Tuymans: Yes, but without the sense of moralizing—that is the worst thing. When you actually try to discern the fact—like you did when you found out about [your father and] the war—you find out that things are much more ambiguous. I was fascinated by power—not to have it, but to analyze it, to see how it functions.

Grau: Luc, you often use very subdued colors. You, Yohji-san, have said many times that black, because it is understated, is sometimes the greatest statement.
Yamamoto: When I started helping my mother make clothes, we had so many customers who asked her to make things from fashion magazines—all those pages were covered with colorful floral prints. I would look at the photos and at the customer. I thought, It would be impossible to make this clothing for that person. I began to hate colors and prints. I started to always wear a black T-shirt so as not to disturb people’s eyes, and I still do now. This is the moment when my work in so-called fashion started. At that time, black was not a fashionable color at all. It was worn at funerals.

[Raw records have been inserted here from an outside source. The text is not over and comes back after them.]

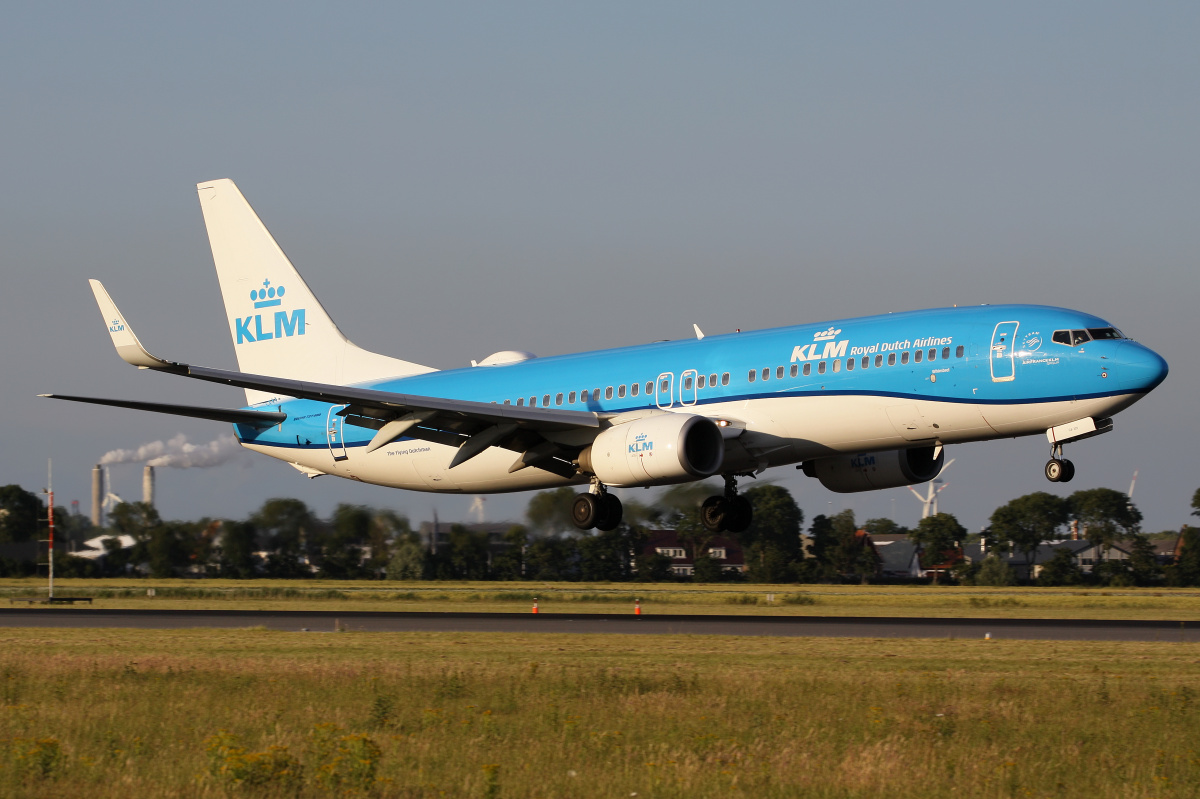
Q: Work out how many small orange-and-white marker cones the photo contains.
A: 2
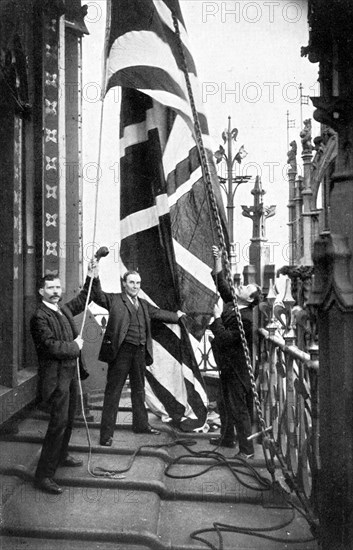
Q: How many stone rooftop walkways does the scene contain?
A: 1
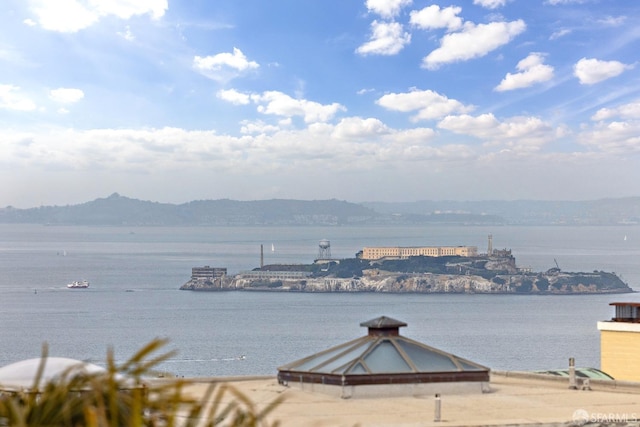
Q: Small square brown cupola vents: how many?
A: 1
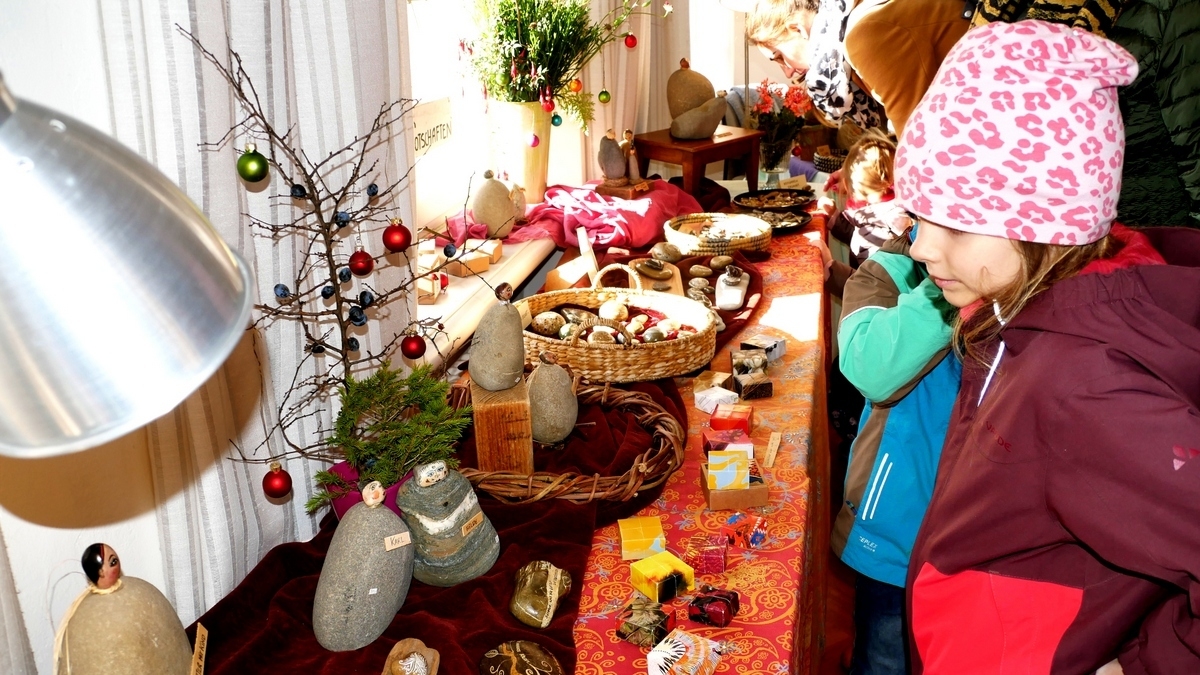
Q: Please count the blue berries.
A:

“I started to always wear a black T-shirt so as not to disturb people’s eyes, and I still do now. This is the moment when my work in so-called fashion started.” —Yohji Yamamoto
Grau: But look at your Spring/Summer 2026 collection. You also love color.
Yamamoto: Not really. I only love Japanese red. Japanese women used to wear kimonos, and the final piece was red. Maybe I can bravely say that the most appealing colors are black and red.
Tuymans: I started wearing black when I was 16, I think. Color for me is never straightforward. It’s about tonality, temperature. Flat color is like sculpture—there have to be layers. Now I work in a much more colorful manner, but it took me years to get the right contrast. I was always afraid to overdo it. Only a couple of years ago did I finally dare to play more with contrasts. Probably because I’m a bit older now.
Grau: Luc has thought a lot about what he wanted to discuss with you, Yohji-san, and has all these ideas. Luc, I would love for you to say what you’ve been thinking about in relation to Yohji-san.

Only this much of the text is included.